Ryan Dolan, a director of Sphere Entertainment Co. (SPHR), reported multiple transactions on 09/15/2025 reflecting the vesting and settlement of restricted stock units (RSUs) and performance restricted stock units (PSUs) granted under the 2020 Employee Stock Plan. The filing lists several RSU grants settled for Class A common stock at no cash price and PSUs deemed earned at 100% of target that vested and were settled on that date. Some shares were withheld to satisfy tax withholding obligations, and the reporting person beneficially owned between 2,660 and 3,652 shares across separate line items following the transactions.
The Form 4 was signed by an attorney-in-fact on behalf of Mr. Dolan on 09/17/2025 and discloses routine compensation-related equity settlements rather than open-market purchases or sales.
Laura Franco, EVP & General Counsel of Sphere Entertainment Co. (SPHR), reported multiple restricted stock unit (RSU) settlements on 09/15/2025. RSUs granted April 22, 2024 and August 27, 2024 vested and were settled into Class A common stock in several tranches: 8,302 shares, 1,093 shares and 1,323 shares were acquired as a result of RSU vesting. Additionally, 4,318 shares were withheld to satisfy tax withholding obligations at a price of $60.29 per share. Following these transactions, Ms. Franco beneficially owned 11,017; 1,093; 2,647; and aggregate Class A share totals shown per line, with reported ownership listed as direct.

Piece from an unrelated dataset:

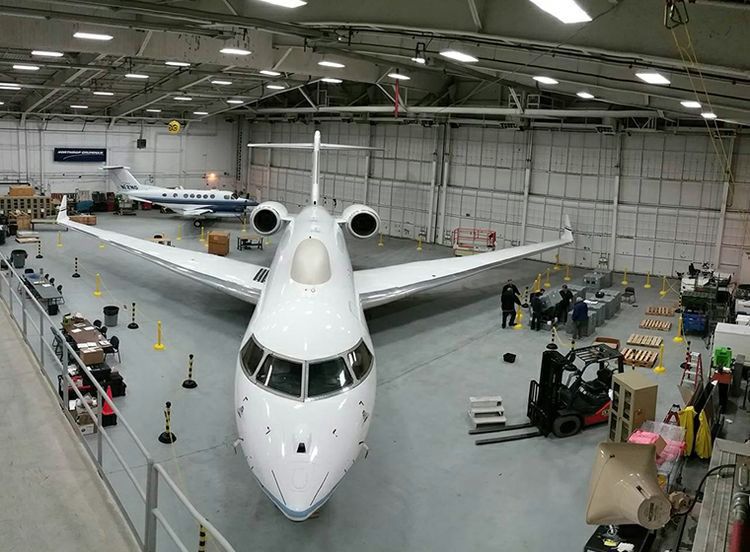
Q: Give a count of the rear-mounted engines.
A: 2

Gregory Brunner, SVP, Controller & PAO of Sphere Entertainment Co. (SPHR), reported stock-settlement activity tied to vested restricted stock units. On 09/15/2025 he was issued 1,479 shares from RSUs granted 09/01/2023 and 624 shares from RSUs granted 08/27/2024; both issuances show $0.00 purchase price because they were settlements of restricted stock units. Additionally, 757 shares were reported as disposed of on 09/15/2025 at $60.29, which the filing explains represent shares withheld to satisfy tax-withholding obligations. Following these transactions he beneficially owned 2,292 Class A shares.
Jennifer Koester, President & COO of Sphere Entertainment Co. (SPHR), reported transactions dated 09/15/2025 involving restricted stock units (RSUs) granted under the SPHR 2020 Employee Stock Plan. The filing shows RSUs granted on April 22, 2024 (11,988 RSUs) and August 27, 2024 (8,269 RSUs and 6,829 RSUs) that had scheduled vesting tranches. One-third of the April 22, 2024 RSUs vested and settled on 09/13/2024 and another one-third vested and settled on 09/15/2025, with the remaining tranche due 09/15/2026. One-third of the August 27, 2024 RSUs vested and settled on 09/15/2025, with remaining tranches scheduled for 09/15/2026 and 09/15/2027. The report also discloses that 13,826 RSUs were withheld and disposed of on 09/15/2025 to satisfy tax withholding obligations at an implied price of $60.29 per share. The form was signed by an attorney-in-fact on behalf of Ms. Koester on 09/17/2025.